Un mannequin poignardé à l'effigie d'un récent défunt sème le trouble dans une famille bourgeoise. Un policier qui passait par là mène l'enquête.
Le mystère est entier dans ce film choral où le commissaire de police à la pipe, qui n'est pas Maigret, débrouille en accéléré mensonges et secrets dans une famille qui est surtout un panier de crabes.

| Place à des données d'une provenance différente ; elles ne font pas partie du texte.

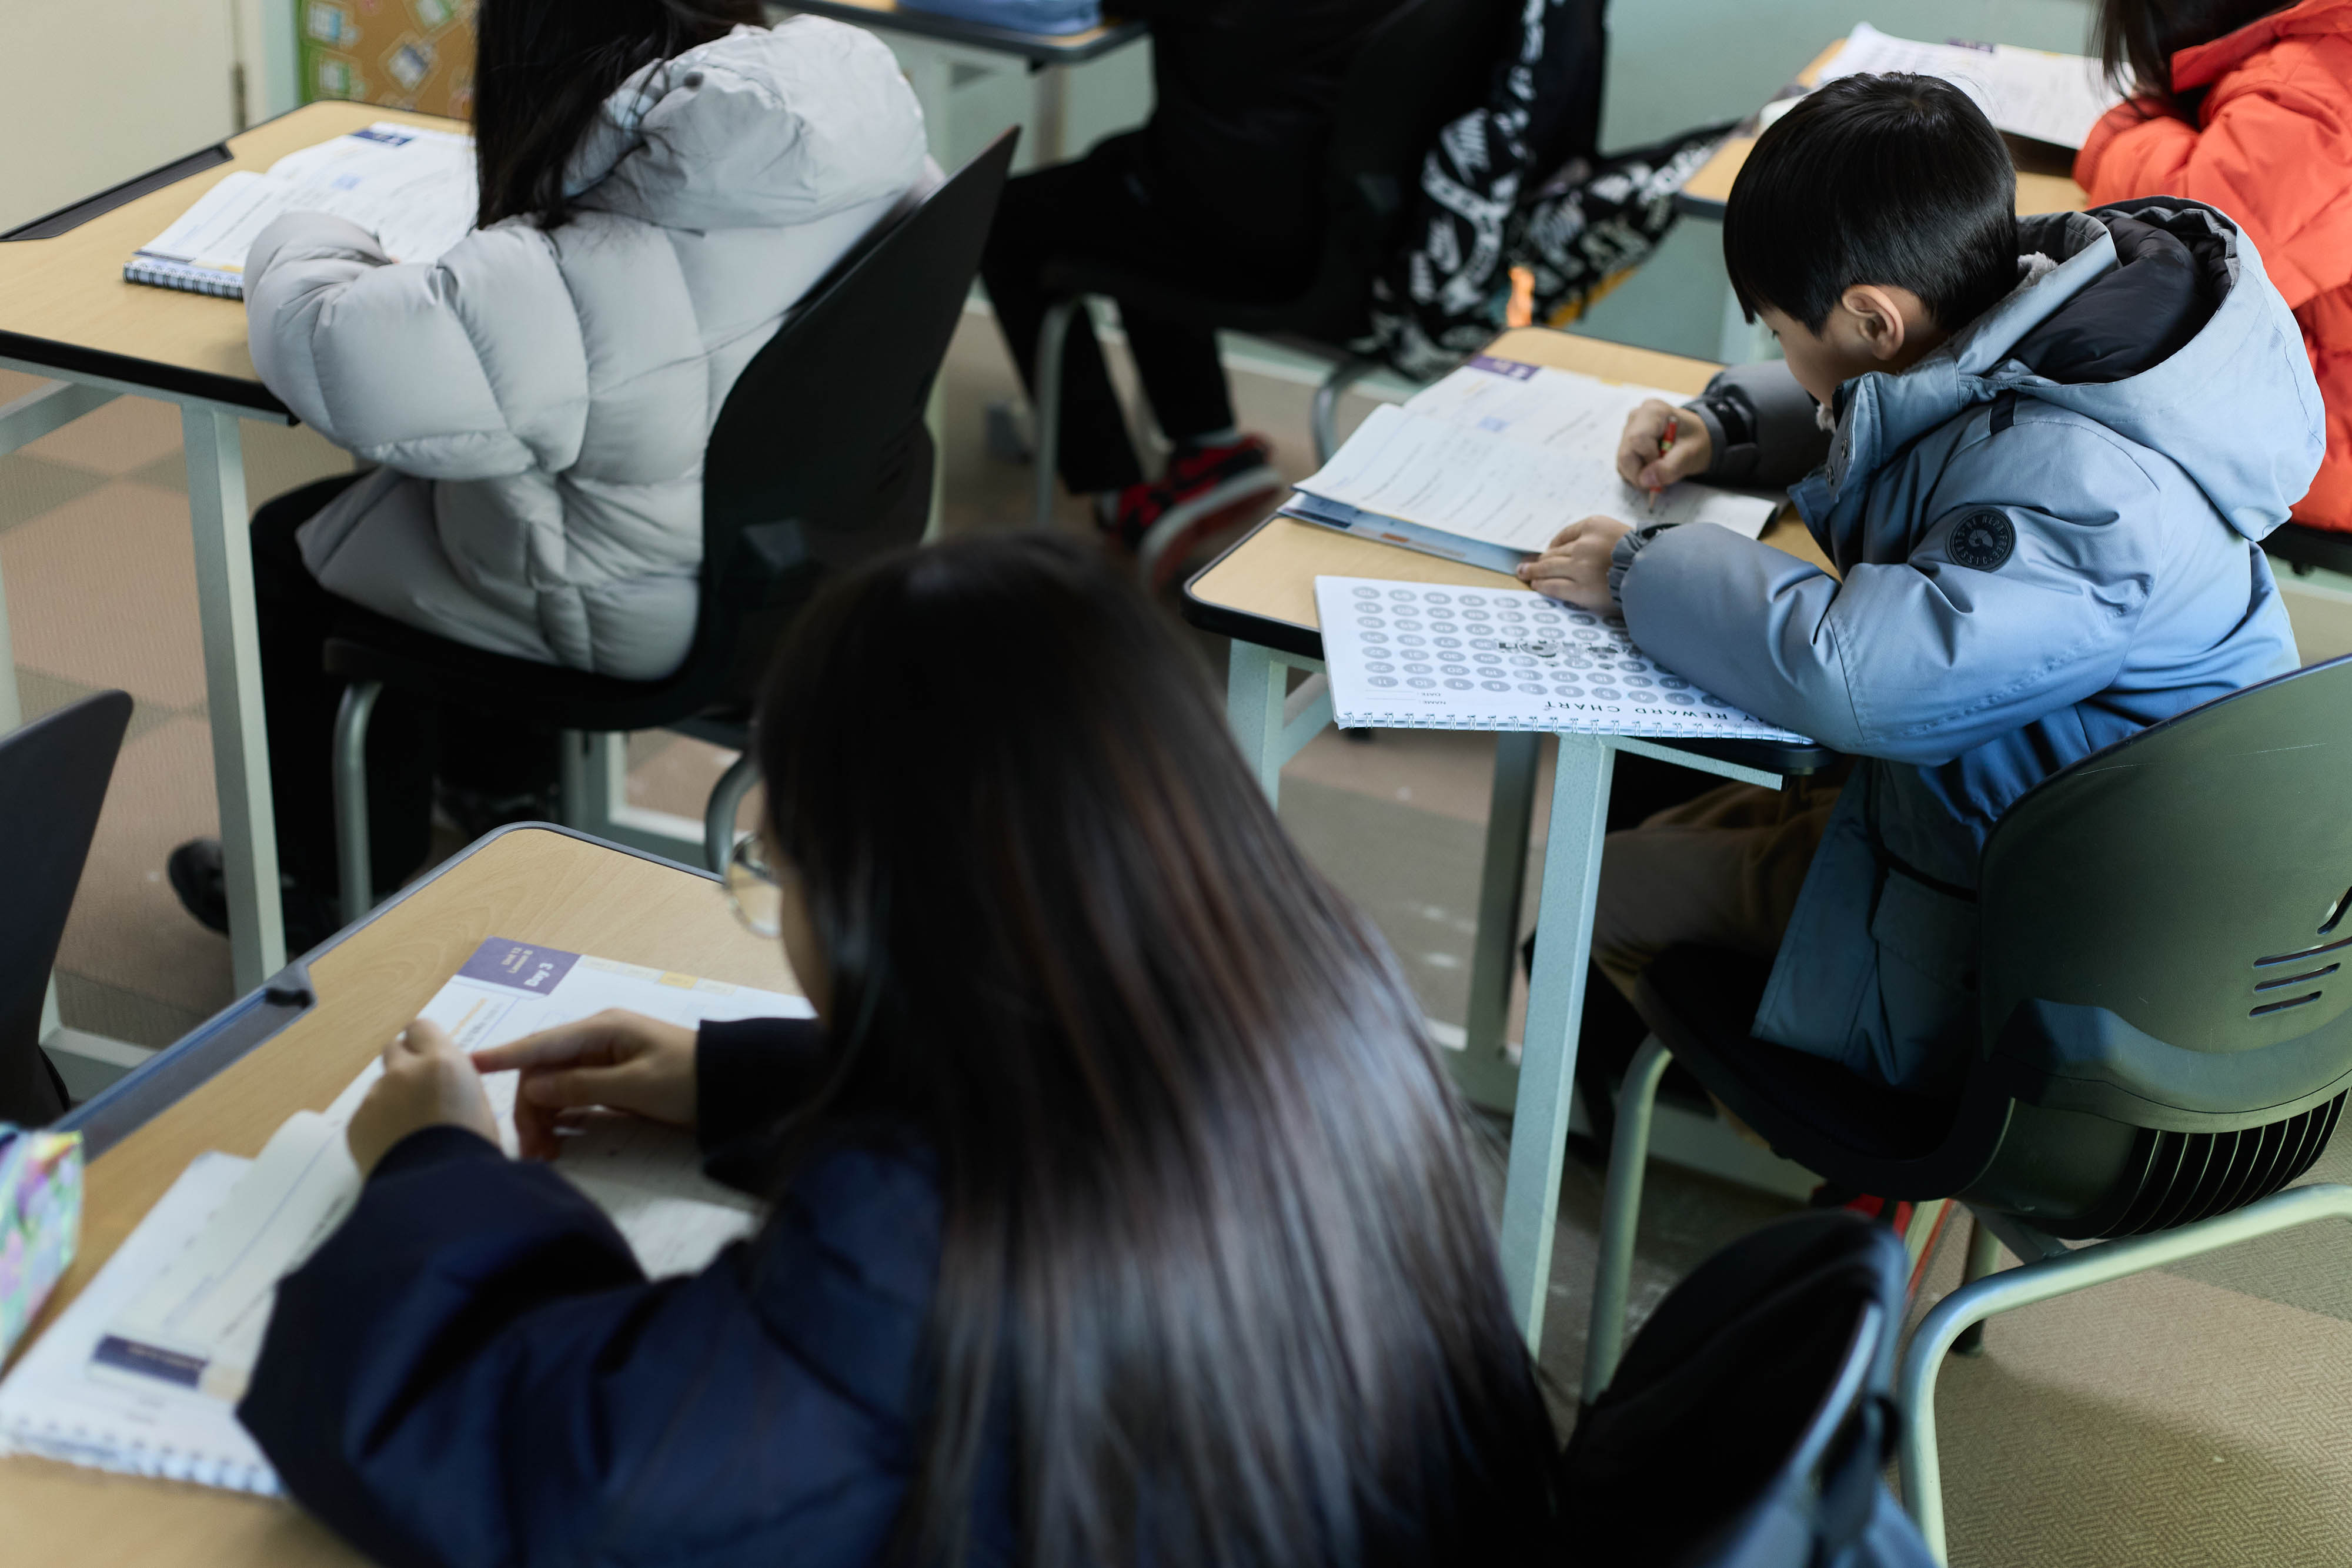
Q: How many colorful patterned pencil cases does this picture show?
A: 1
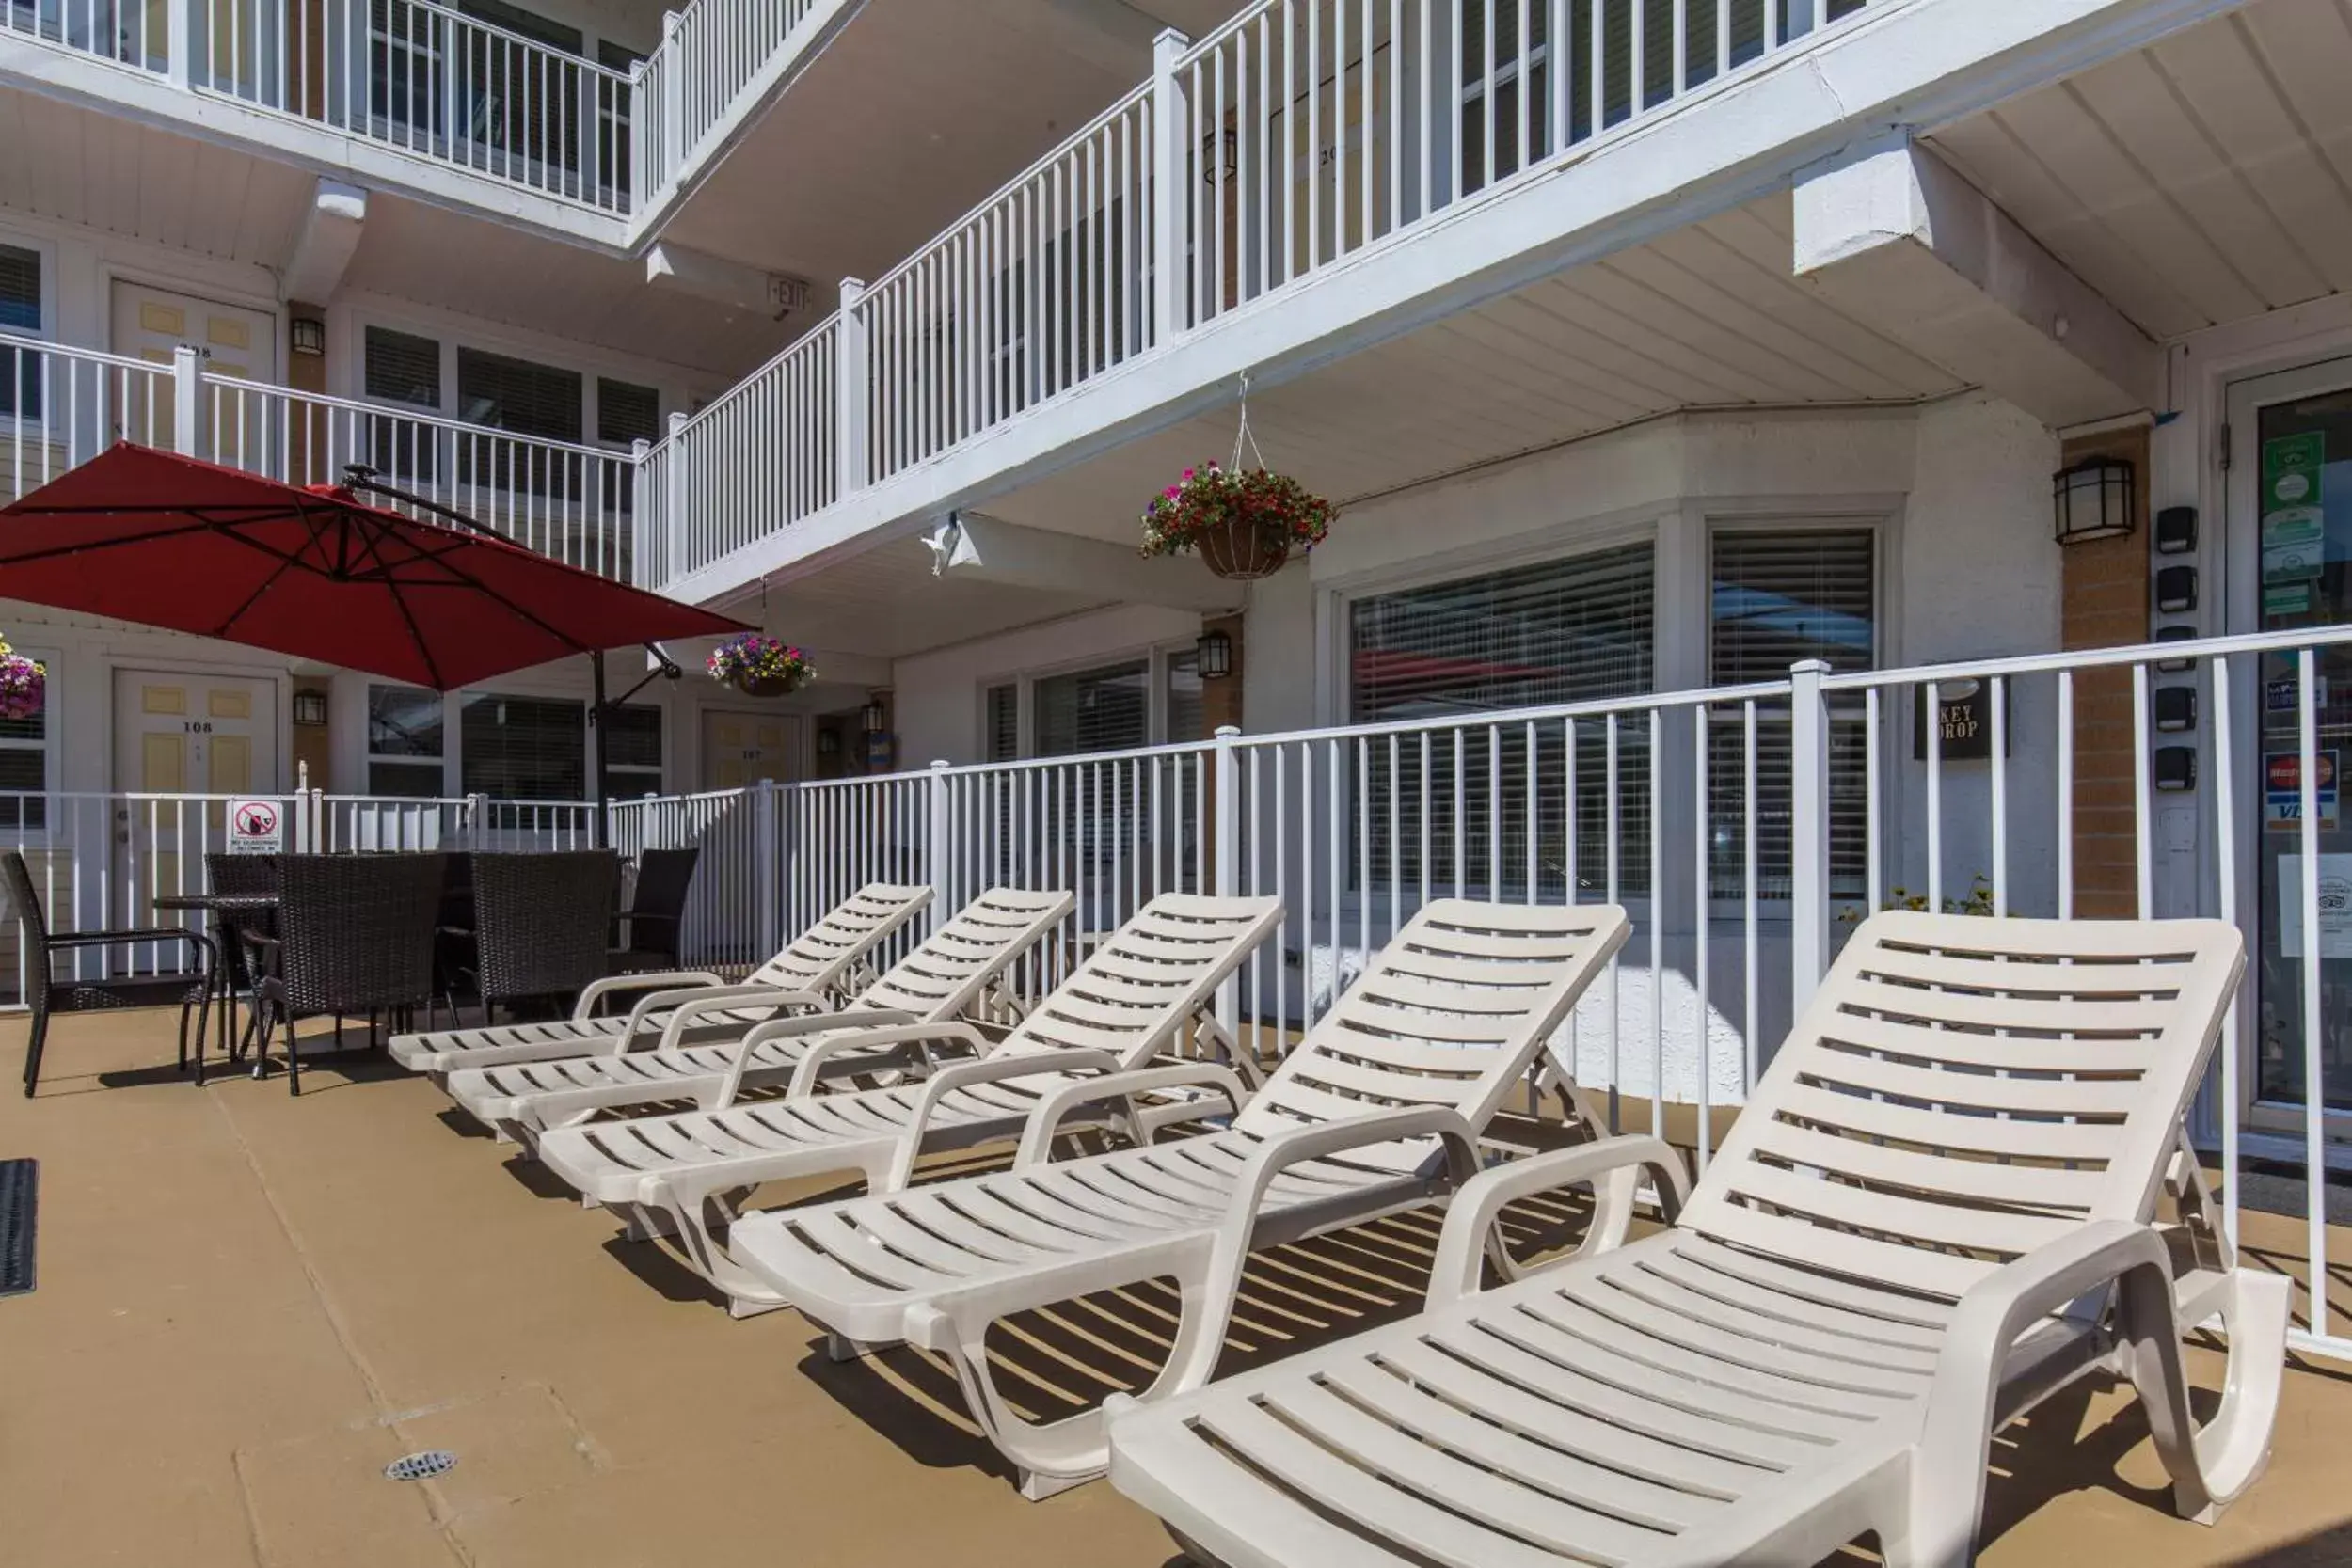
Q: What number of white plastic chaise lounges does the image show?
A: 5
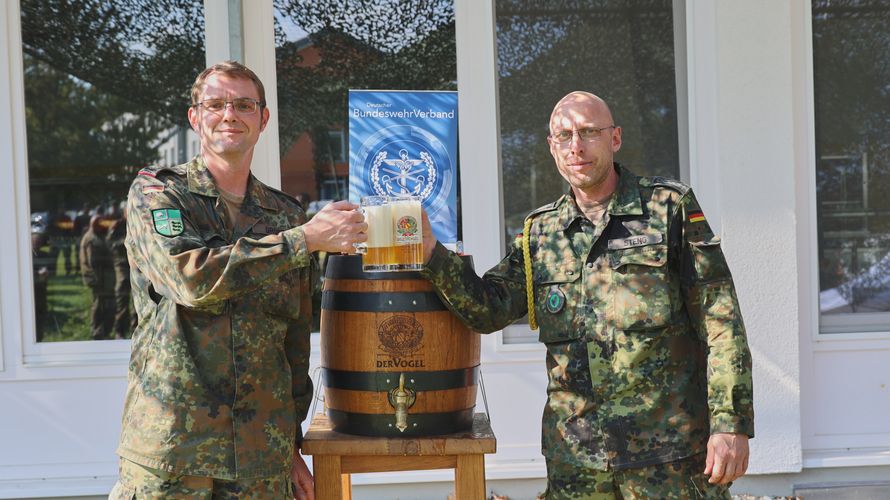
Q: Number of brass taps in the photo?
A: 1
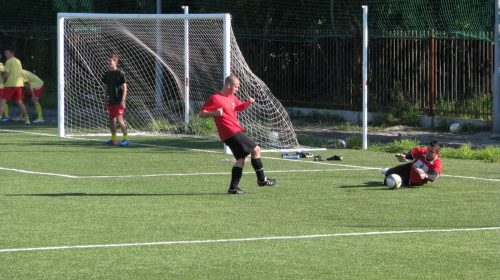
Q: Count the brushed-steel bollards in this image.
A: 0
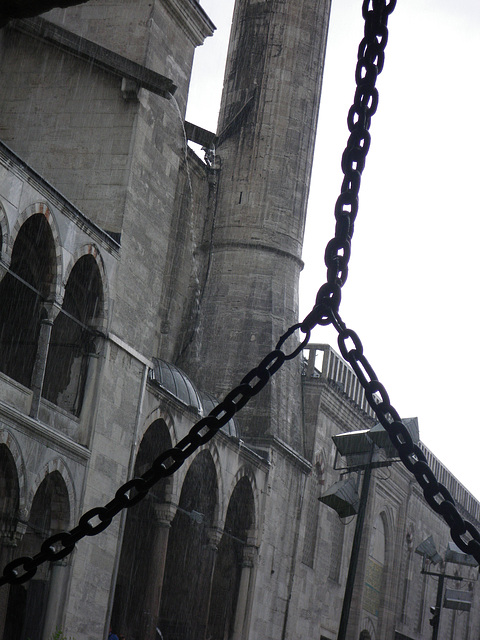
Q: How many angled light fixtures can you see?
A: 6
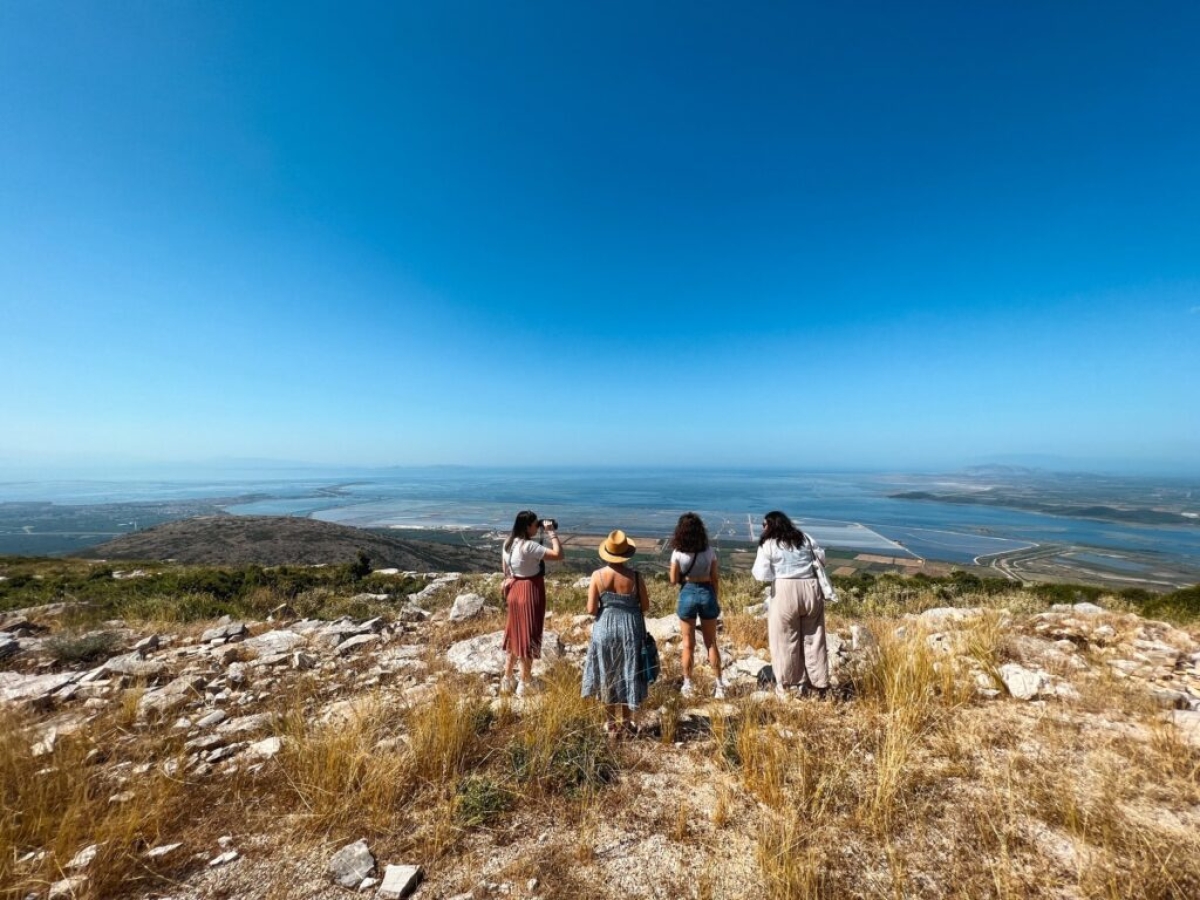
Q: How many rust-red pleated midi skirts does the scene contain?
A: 1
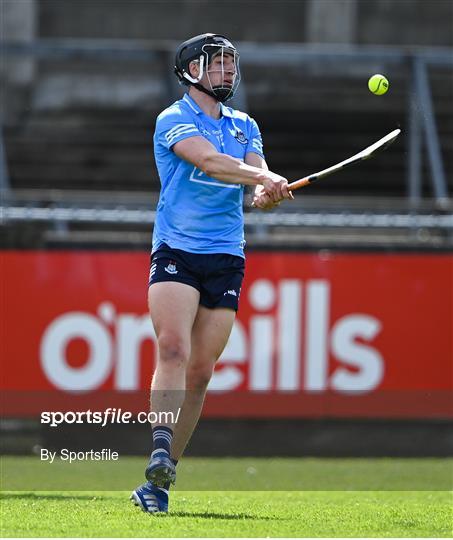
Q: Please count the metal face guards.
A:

Le scénario parait franchement biscornu et improbable; à moins que ce soit l'effet de la mise en scène grossière de Pierre de Hérain, qui accumule rebondissements et révélations sans le moindre souci de cohérence et de vraisemblance. L'intrigue multiplie les personnages, épais et tous surjoués, que ce soit dans le drame ou dans la comédie. Car, si les protagonistes se disputent à l'intérieur de la famille, d'autres font les pitres en dehors (à ce jeu, seul Carette, en assistant autoproclamé du policier, amuse éventuellement.), la palme du grotesque revenant à cet aliéné qui se prend pour le marquis de Lafayette et à l'épouse du commissaire, intarissable matrone à l'accent espagnol.
Dans l'affliction ou dans la pitrerie, le réalisateur propose du mauvais théâtre et son récit policier prend un tour si complaisant que la résolution de l'intrigue est indifférente.